Review: Dominique Benicheti’s Cousin Jules on Cinema Guild Blu-ray

A legitimate cinematic rediscovery, this exquisite and prophetic film arrives on Blu-ray over 40 years after falling out of circulation.

Cousin JulesDominique Benicheti’s Cousin Jules, shot between April 1968 and March 1973 near the Pierre-de-Bresse commune in Torpes, Burgundy, exists as a kind of cinematic ode to a historically rich region of eastern France. A politically precarious province for the majority of its existence (ruled over in turn by the Celts, Romans, Burgundians, and finally, Franks), Burgundy would, in the Middle Ages, establish a strong religious foothold, ultimately becoming one of the country’s foremost stations for monastic worship.
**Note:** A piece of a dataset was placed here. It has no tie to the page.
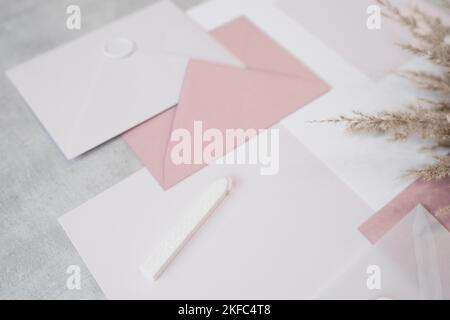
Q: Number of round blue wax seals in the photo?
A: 0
It’s this spiritual identity which most saturates Benicheti’s utopian vision of contemporary Torpes; while there’s little suggestion of the tumult on which the country was built, there is in every frame a sense of past glory and misfortune weighing on the present day.

Following the daily vocational duties of an elderly blacksmith and his wife, Cousin Jules thoroughly documents a way of living, a way of loving, and a way of persevering in an era of substantial social and economic evolution. Shot in the already bygone CinemaScope format by cinematographer Pierre-William Glenn and recorded in stereophonic sound, the film utilizes the most tremendous of technologies to document the most intimate of experience: that of physical labor and routine pleasures. With little contextual information or introduction beyond its locale, we simply watch as Jules and Felice Guiteaux tend to their everyday tasks. In the workshop he forges from fire, hammering and chiseling on anvil, while she mostly tends outdoors, gathering water and peeling potatoes; together they collect wood and maintain the grounds, convening in their adjacent home for lunches and dinners, likewise prepared by their own hands. Theirs is a secluded yet self-sufficient ecosystem, operated in an antiquated manner which, we sense, isn’t only the historical norm, but also an act of personal, corporal preservation.

Despite such allusions to somatic permanence, much of Cousin Jules’s power lies in its structuring, which is both bisected and branched by Felice’s off-screen death. However unfortunate this event, it ultimately proved crucial to the film’s visual chronology and thematic fortification. A lack of consistent financing might account for the intermittence of the production, which would shoot sporadically over the years as resources allowed, but the attendant effects of time—seasonal, terrestrial, material—play an important narrative role in the film’s procession from the pastoral to the elegiac. With Felice absent for the second half of the film, the blacksmith’s continuing plight feels less occupational than spiritual; his work and exertion may fulfill a physiological obligation, but the results of the labor—which is to say the ideologic, ecologic, and economic reinforcement—provide a devotional outlet for Jules which will, in turn, do its part to sustain a tenuously practical culture.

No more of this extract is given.